CMK version: 2.5.0p6 Community
OS version: Ubuntu 24.04.4
Error message in nagios.log
Warning: Check result queue contained results for service ‘Unimplemented check services_summary’ on host ‘HOSTNAME’, but the service could not be found! Perhaps you forgot to define the service in your config files?
The same warning appears for several other check types on the same hosts:
dotnet_clrmemory, esx_vsphere_vm_cpu, esx_vsphere_vm_heartbeat, esx_vsphere_vm_mem_usage, esx_vsphere_vm_mounted_devices, esx_vsphere_vm_name, esx_vsphere_objects_count.
Description:
I have Windows/Linux hosts where certain services are intentionally excluded from active monitoring via the “Disabled services” ruleset (not single-service manual disabling, but proper rule-based exclusion by host label, e.g. cmk/os_family:windows).
Example rule:
Host matching labels: [cmk/os_family:windows]

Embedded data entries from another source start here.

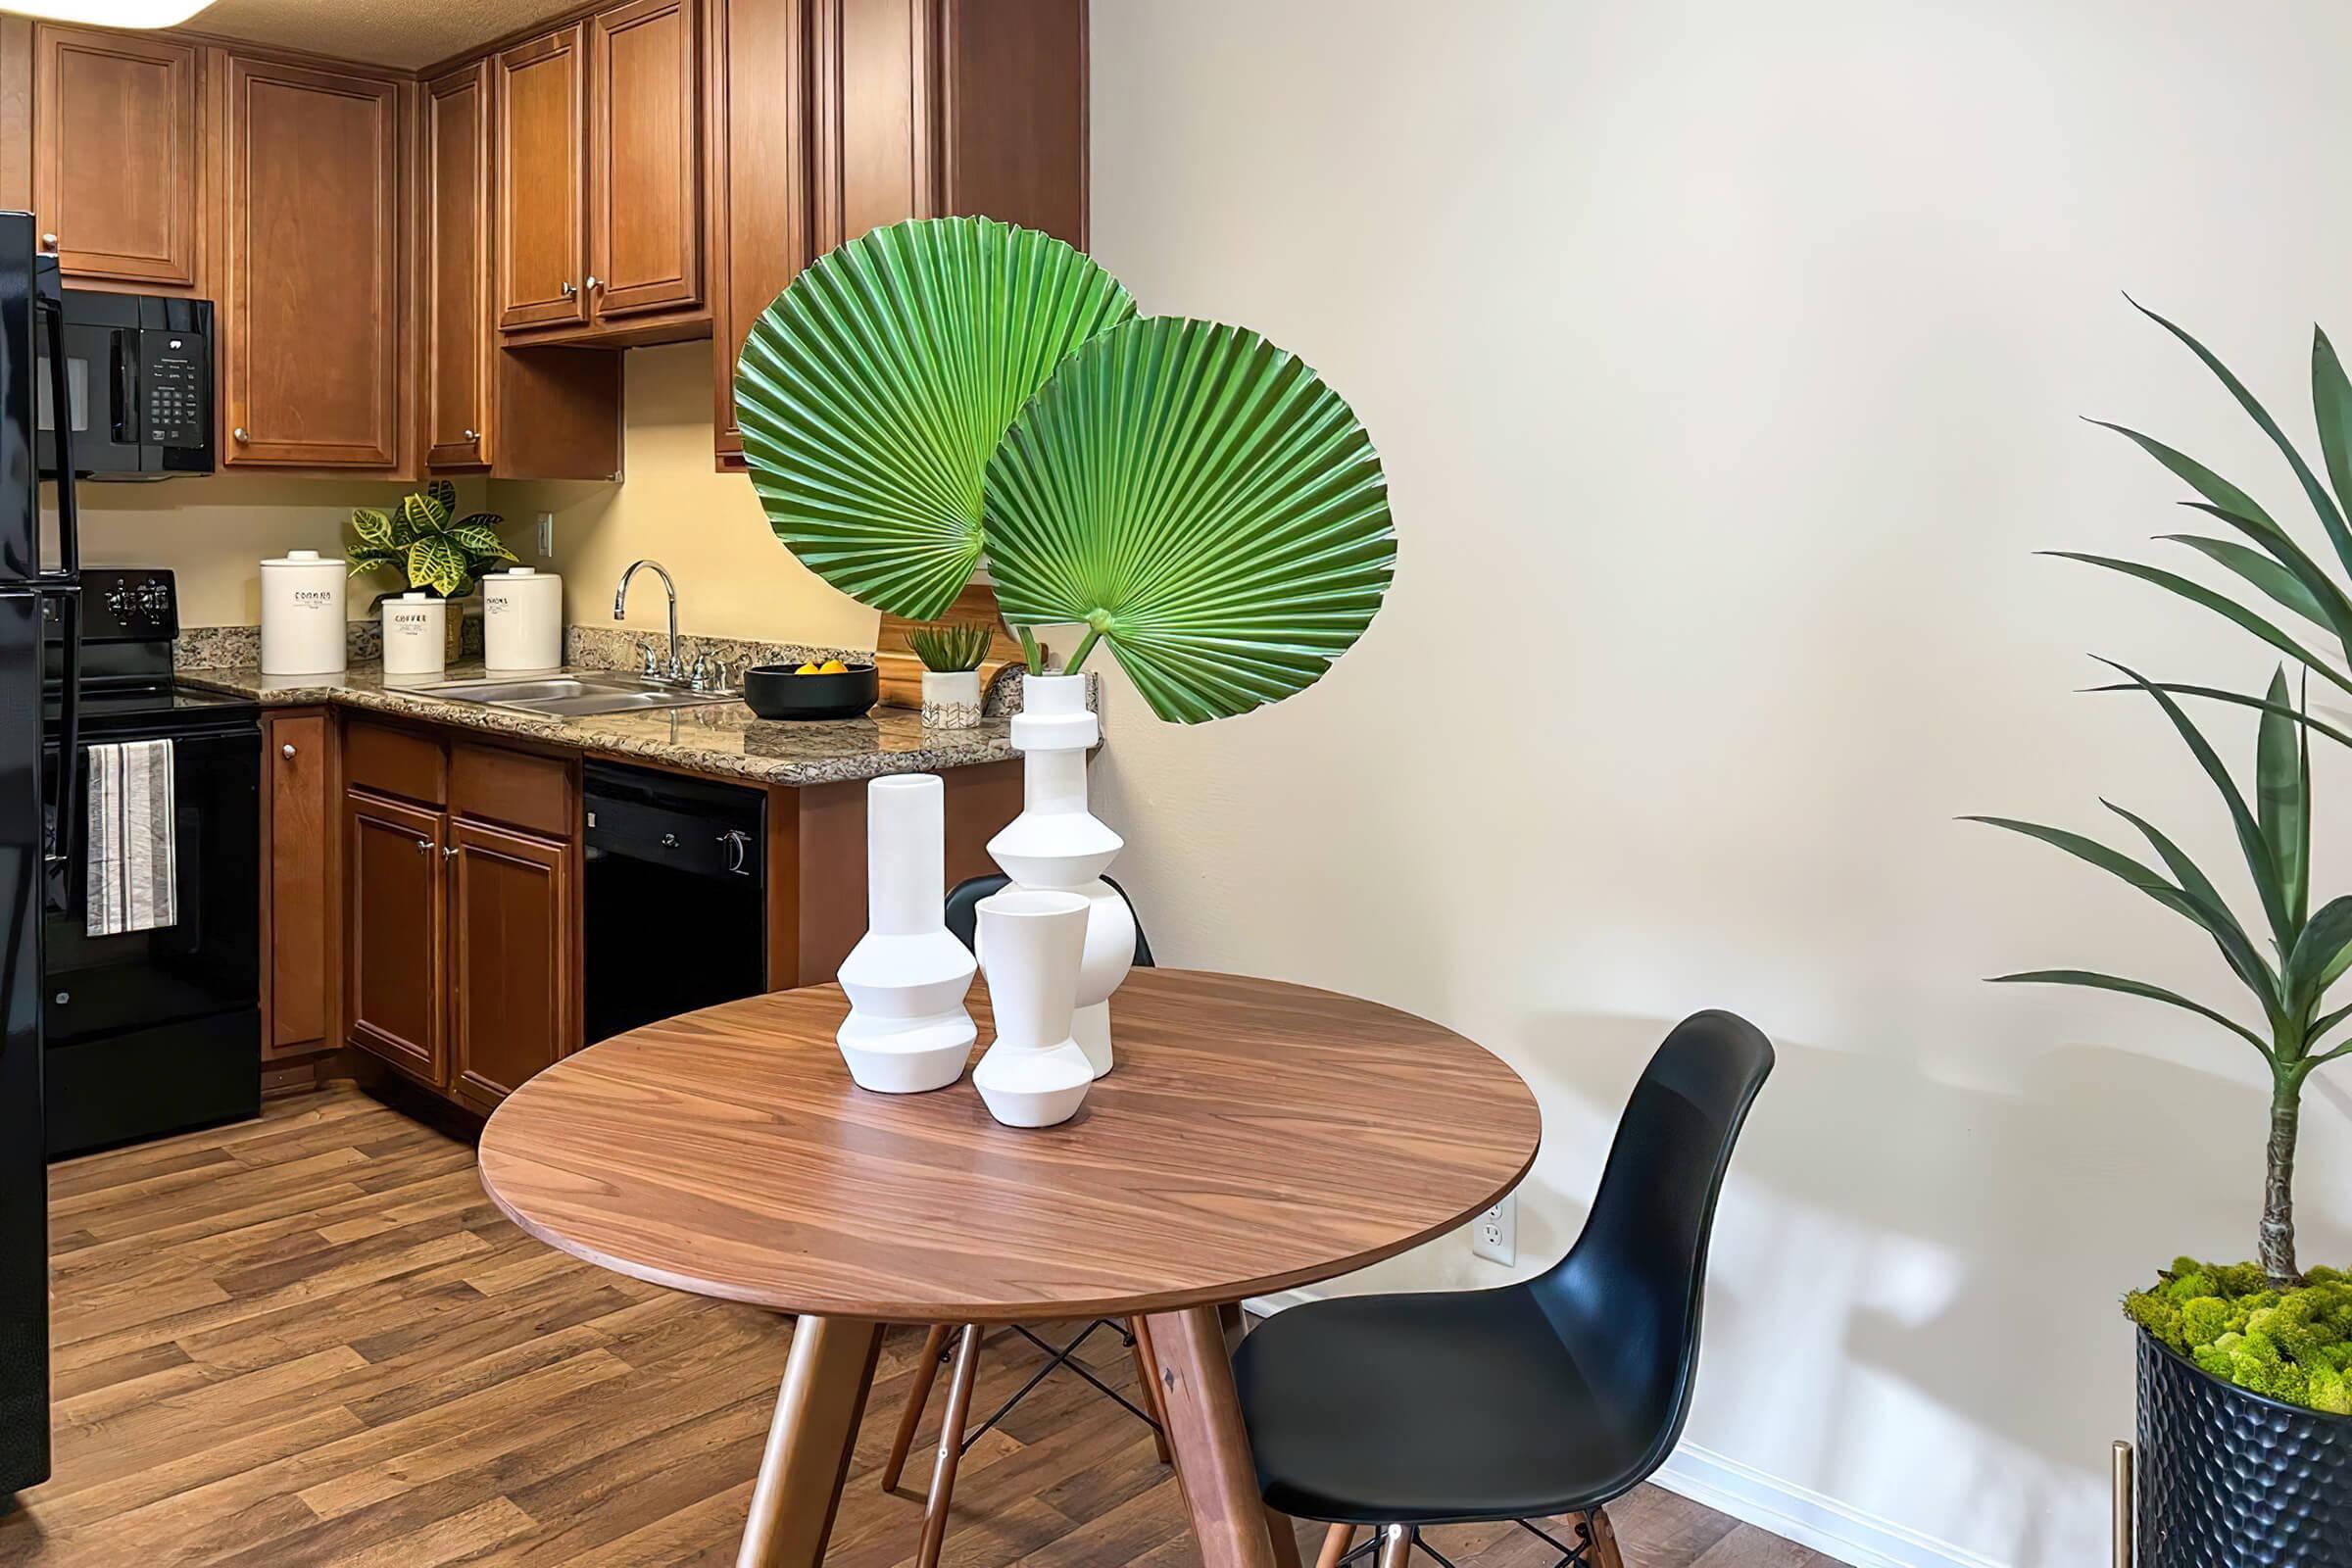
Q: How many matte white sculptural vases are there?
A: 3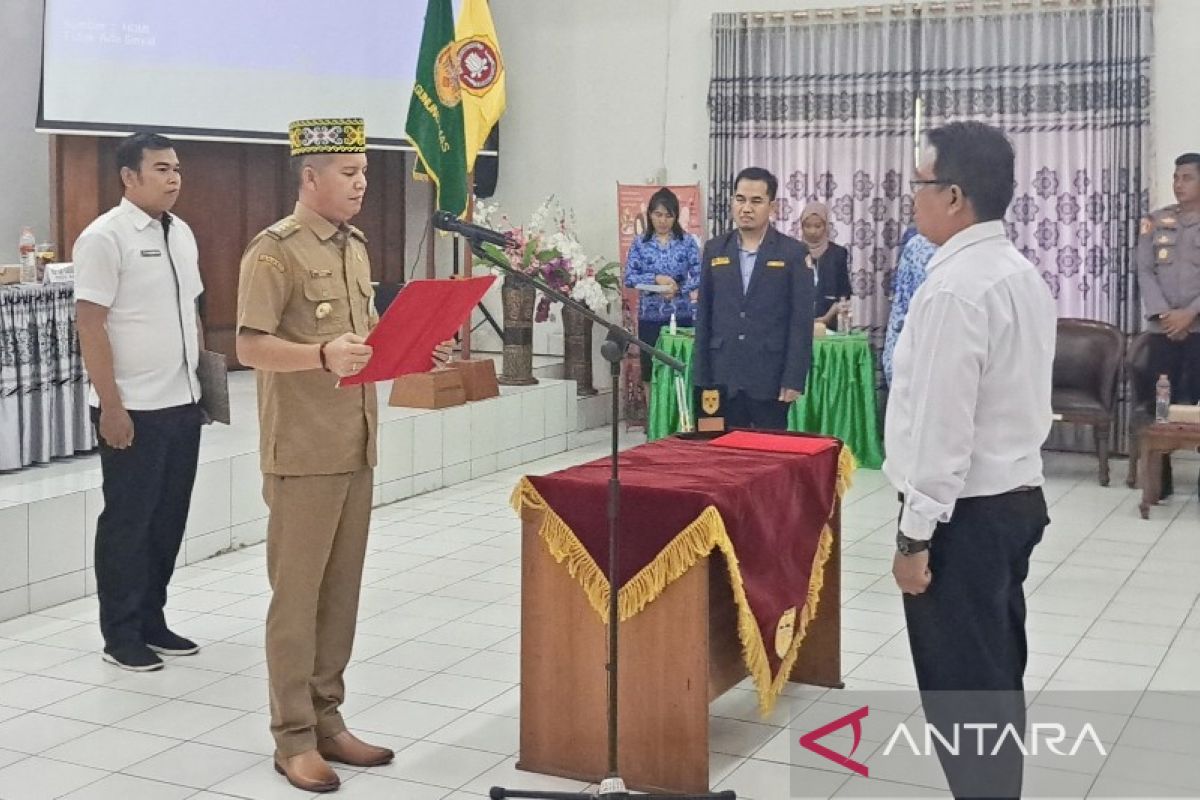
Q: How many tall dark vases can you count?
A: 2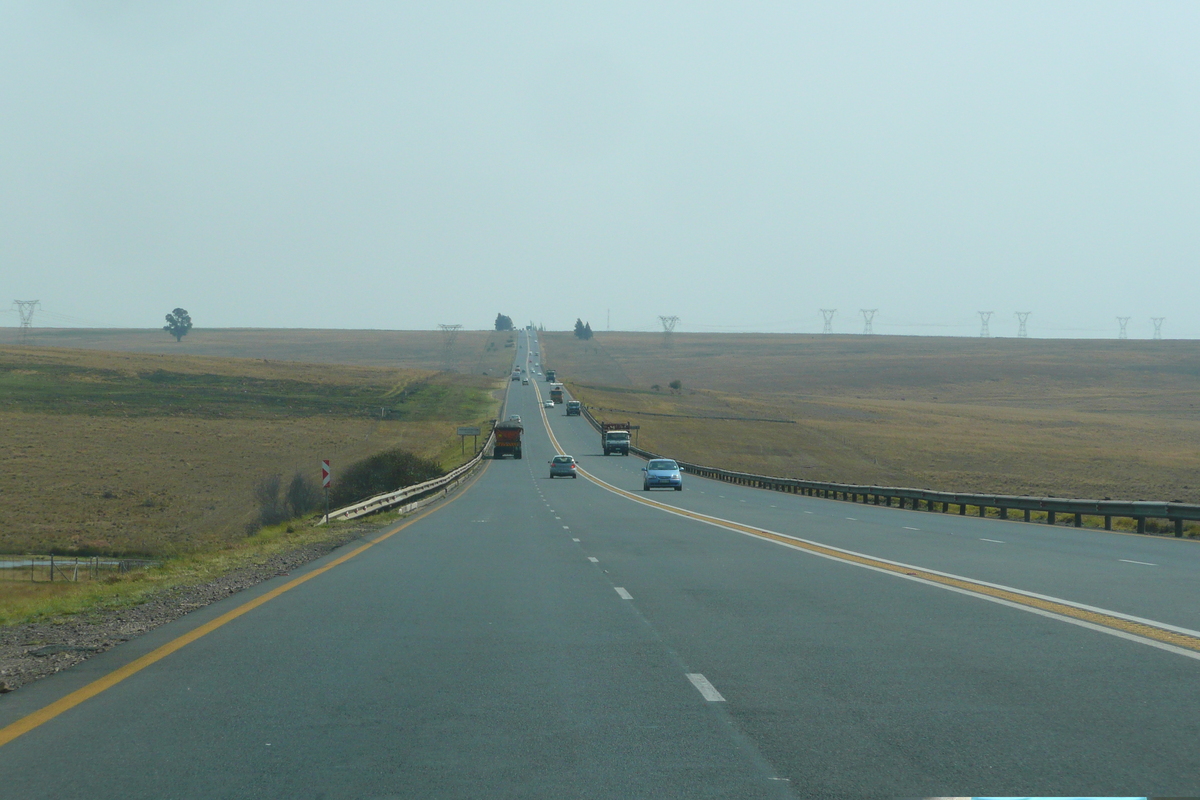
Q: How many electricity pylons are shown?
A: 9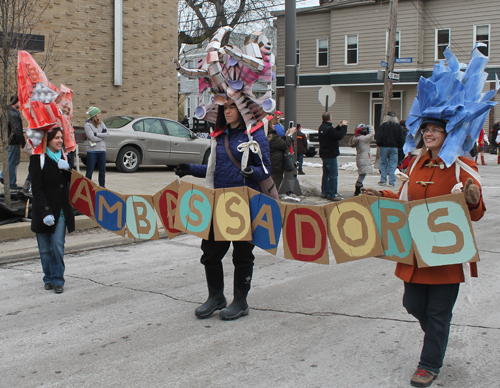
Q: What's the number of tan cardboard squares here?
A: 11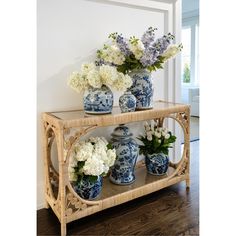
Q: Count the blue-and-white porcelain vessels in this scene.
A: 6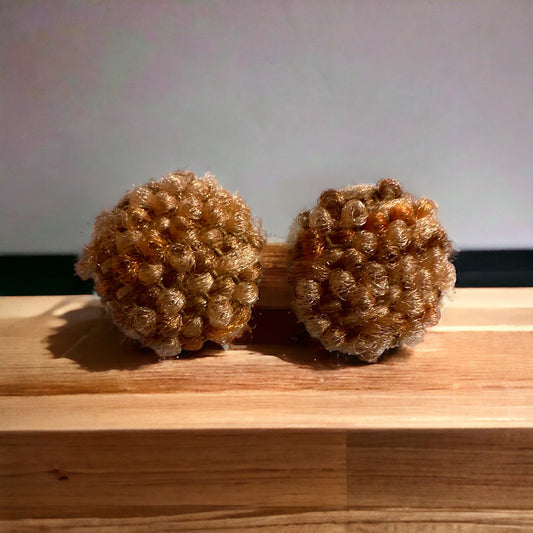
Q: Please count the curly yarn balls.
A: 2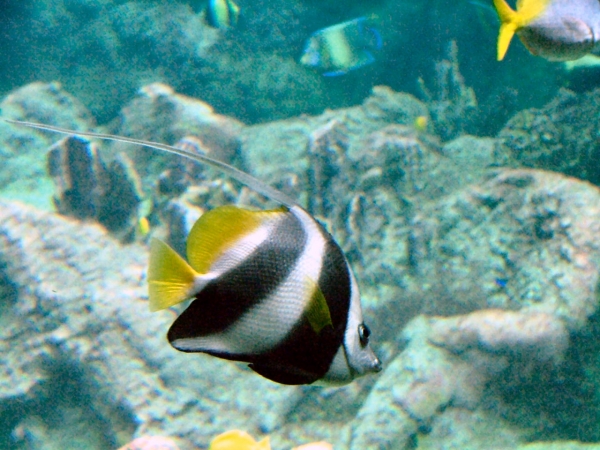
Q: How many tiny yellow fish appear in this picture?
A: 2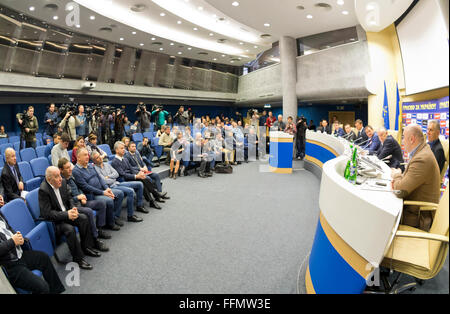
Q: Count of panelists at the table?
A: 8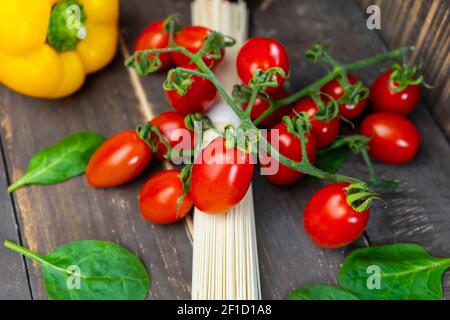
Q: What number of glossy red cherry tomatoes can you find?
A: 15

Service name is ^DotNet Memory Management Global, ^ESX CPU, ^ESX Heartbeat, ^ESX Memory, ^ESX Mounted Devices, ^ESX Name, ^Object count or ^Service Summary
Value: Positive match (add services / hosts to the set)
These services show up correctly under “Disabled services” in the Service discovery page, with normal OK check output. Autochecks are present and correct - I checked the autochecks file directly:
{‘check_plugin_name’: ‘esx_vsphere_vm_cpu’, ‘item’: None, ‘parameters’: {}, ‘service_labels’: {}},
{‘check_plugin_name’: ‘dotnet_clrmemory’, ‘item’: ‘Global’, ‘parameters’: {‘upper’: (10.0, 15.0)}, ‘service_labels’: {}},
So the plugins are not orphaned/unimplemented in the literal sense - they exist, are discovered correctly, and produce valid output when run manually (cmk -v HOSTNAME works fine for these checks).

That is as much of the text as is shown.